Dit zeggende stiet Jan zijn gezel aan en stond recht.
- Kom, Dokus, we gaan naar 't kasteel.
- Hospes, klonk er eene stem bij de deur, is de wapenpeter van Raffel Vanhulst niet hier?
- Jawel, antwoordde de waard, daar staat hij!
De pas aangekomene was een ruiter van den baron. Hij trad nader en bracht eerbiedig groetend de hand aan zijn stormhoed.
- Dappere vreemdeling, sprak hij, mijn edele meester, de baron van Grembergen heeft mij gelast u naar het kasteel te geleiden.
- Ik meende juist te komen, heerschap. Op weg, Dokus!
Deze richtte zich op en maakte aanstalten om Jan te volgen. De ruiter hield hem echter tegen met de woorden:
- Mijn meester heeft slechts van één persoon gesproken!
Dokus wilde, gansch onthutst, weer gaan zitten, maar Jan belette hem dit en verklaarde:
- Dokus is mijn vriend! Waar ik ga, gaat hij ook.
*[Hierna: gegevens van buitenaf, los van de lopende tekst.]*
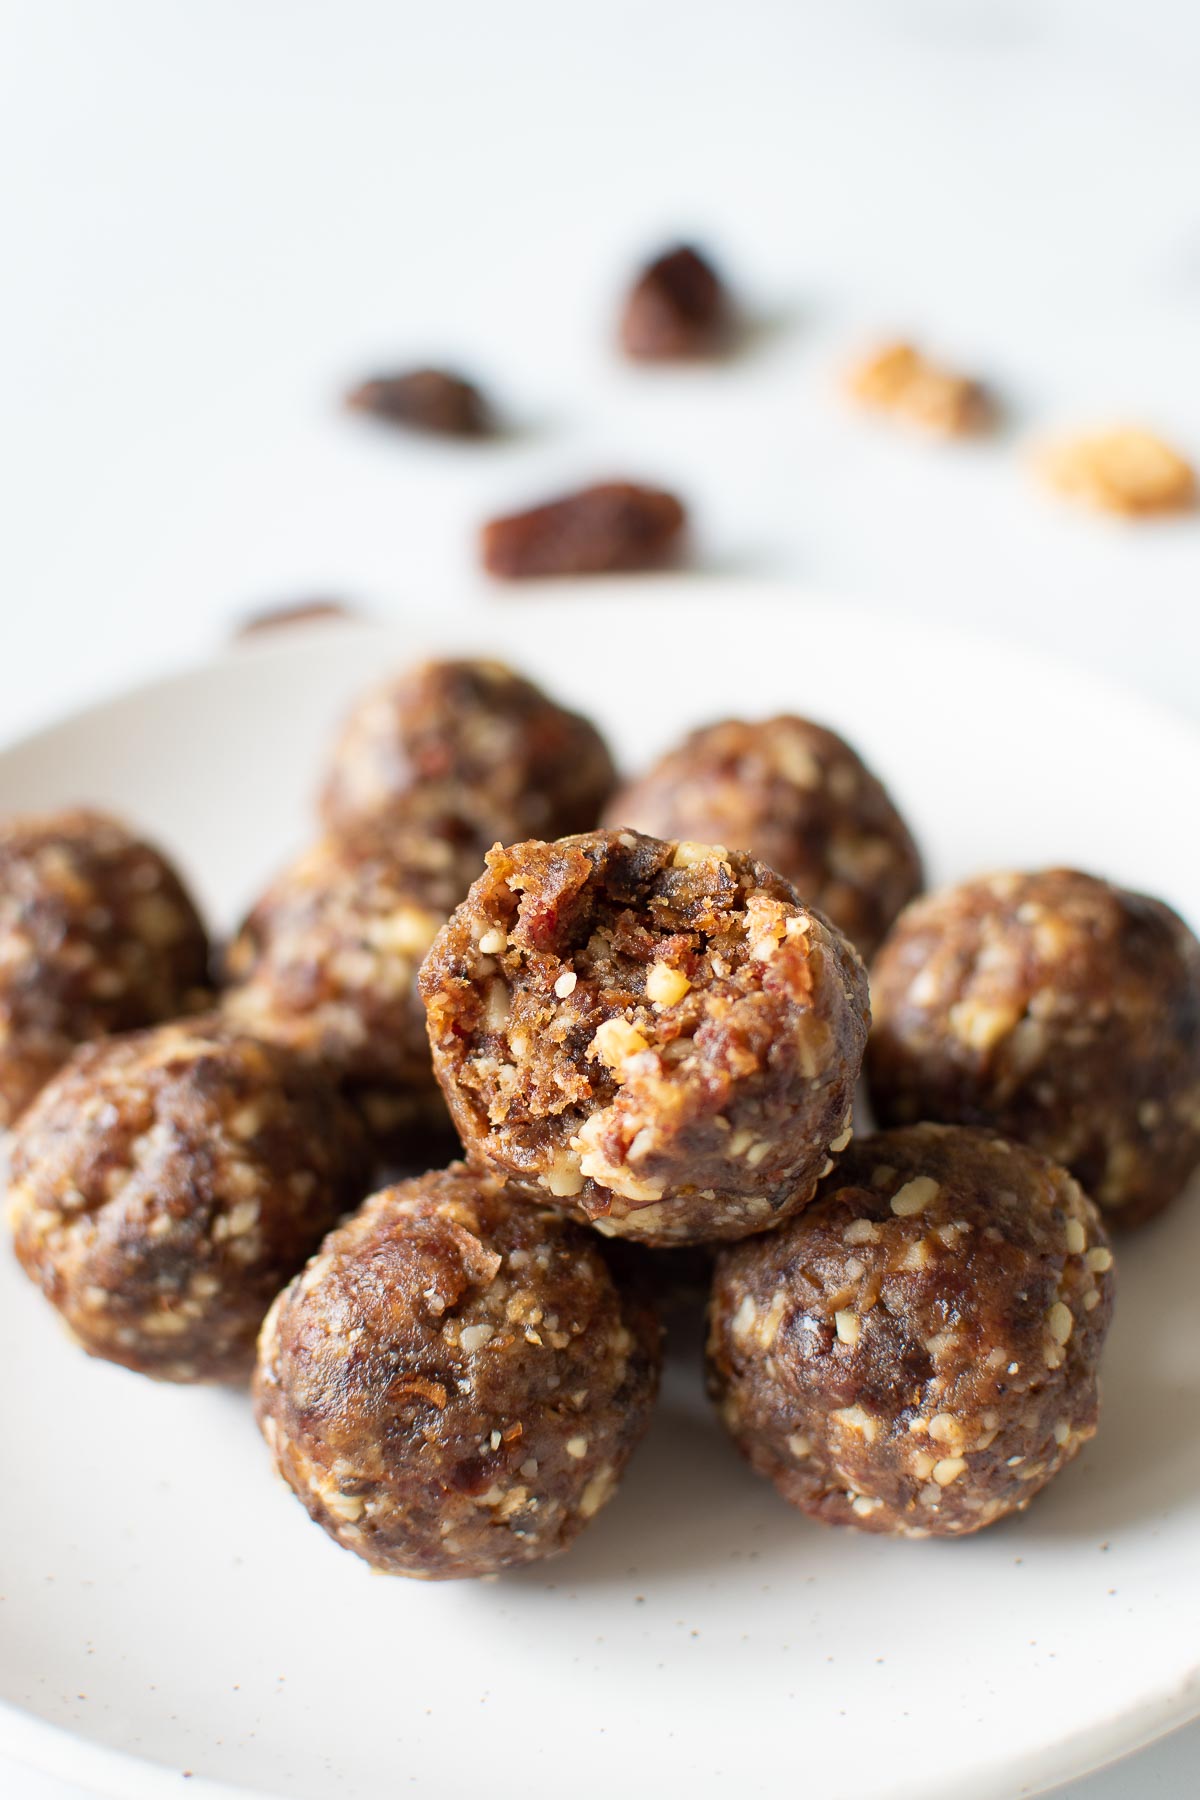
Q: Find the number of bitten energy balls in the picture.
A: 1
Zoo dit u niet bevalt, heerschap, hoeft ge het mij maar te zeggen!
- Maar......
- Och, vriend, maak u zoo dik niet! We zullen het kasteel zonder u wel vinden!
| |
| |
De soldaat, inziende dat Jan op dit punt onhandelbaar zou blijven, maakte geene tegenwerpingen meer en verliet de herberg, gevolgd door de twee vrienden.
Toen zij buiten kwamen steeg er een oorverdoovende juichkreet op:
- Heil! Heil den dapperen kampioen!
Jan knikte vroolijk de landlieden toe, die hem in stoet volgden tot aan de poort van het kasteel.